(Provided records)

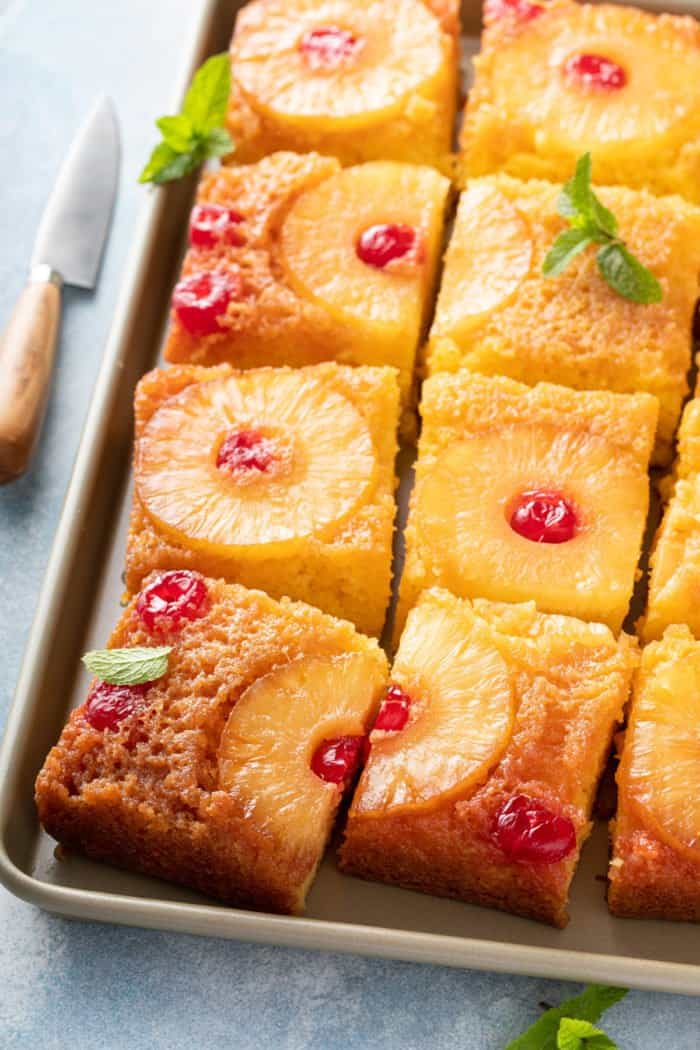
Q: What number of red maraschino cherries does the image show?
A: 13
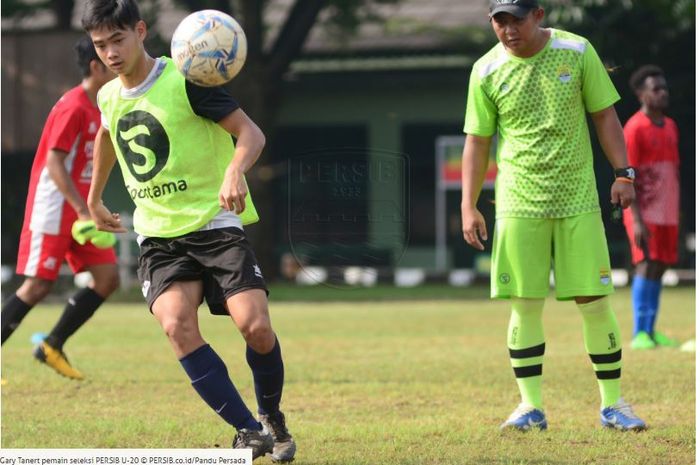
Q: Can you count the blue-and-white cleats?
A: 2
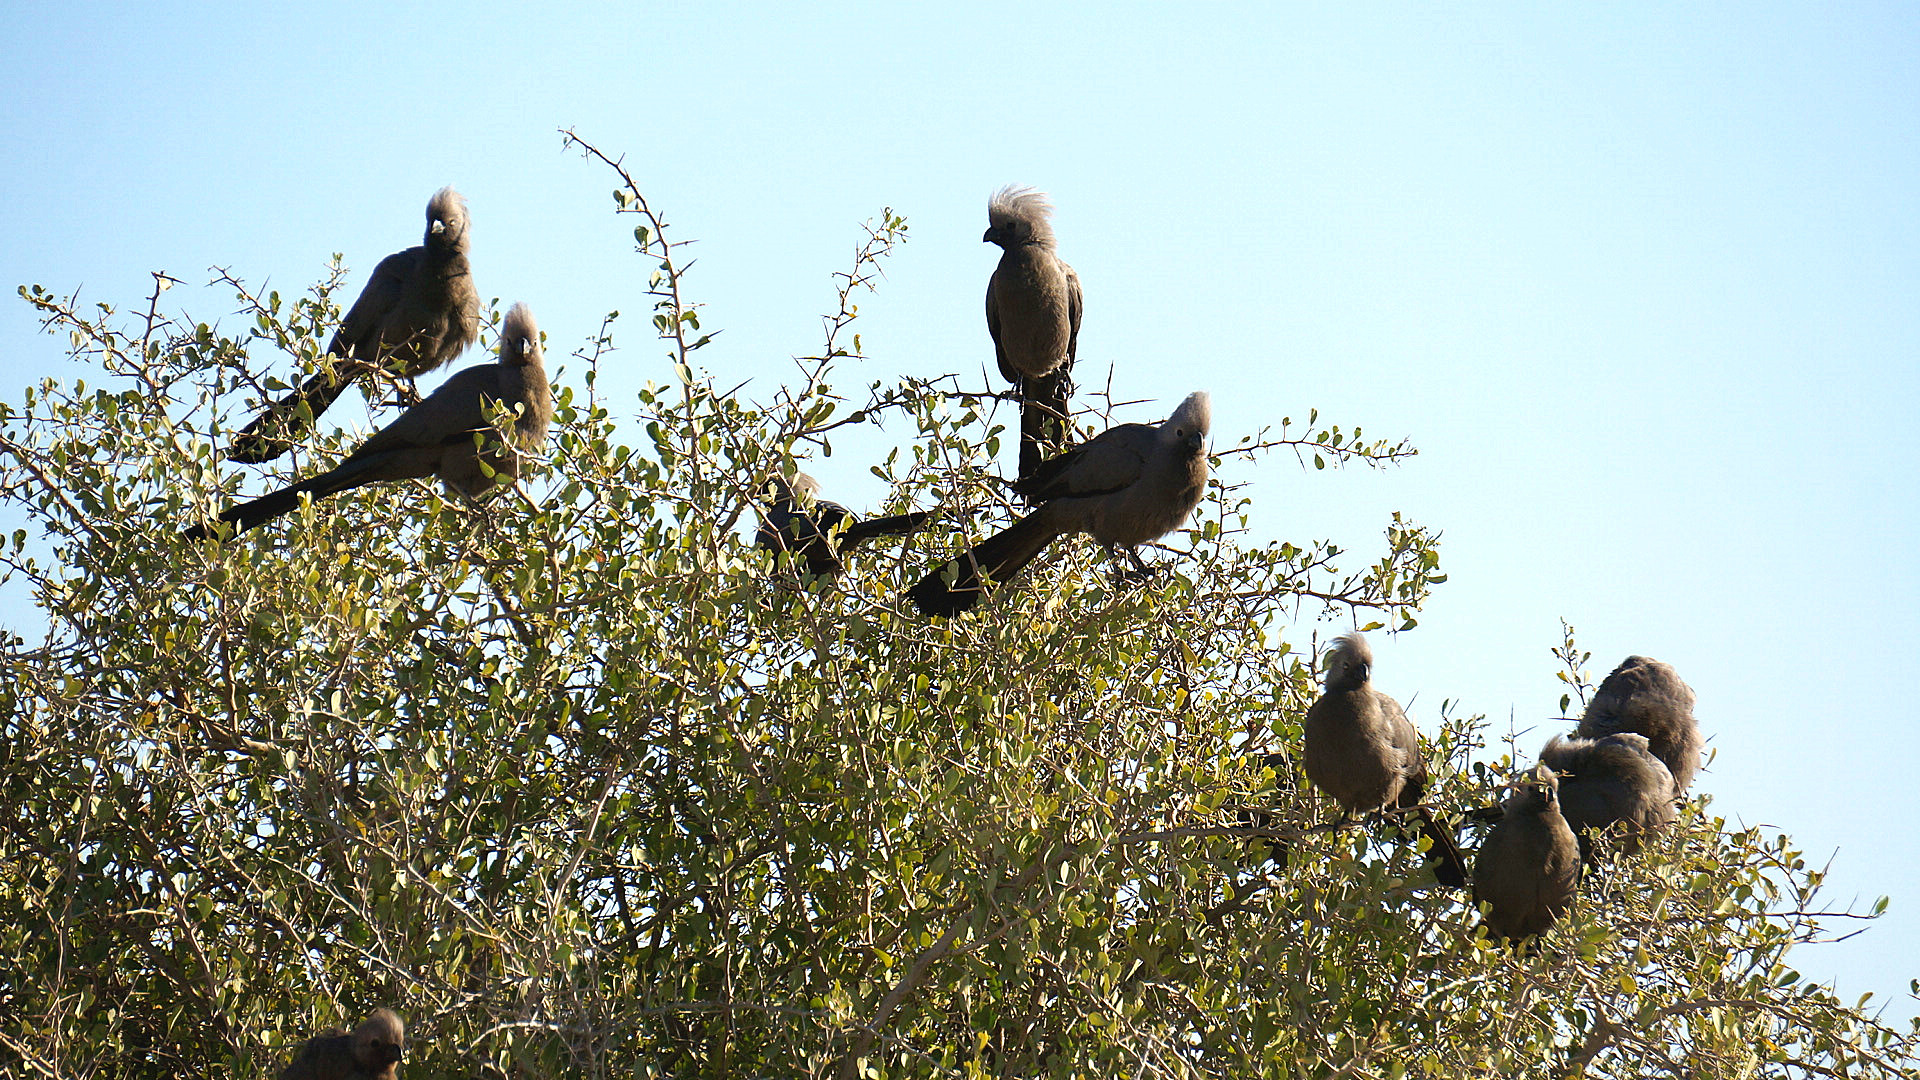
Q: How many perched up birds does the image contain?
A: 10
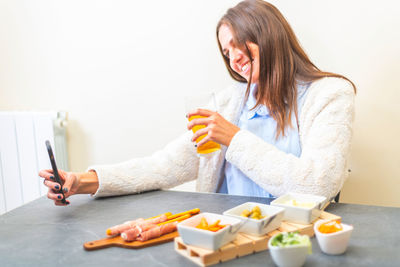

(End Provided records)

Word for word, give back each entry from above, but skip any picture.

Answer space
Q: What number of red maraschino cherries does the image show?
A: 13
Q: Can you count the blue-and-white cleats?
A: 2
Q: How many perched up birds does the image contain?
A: 10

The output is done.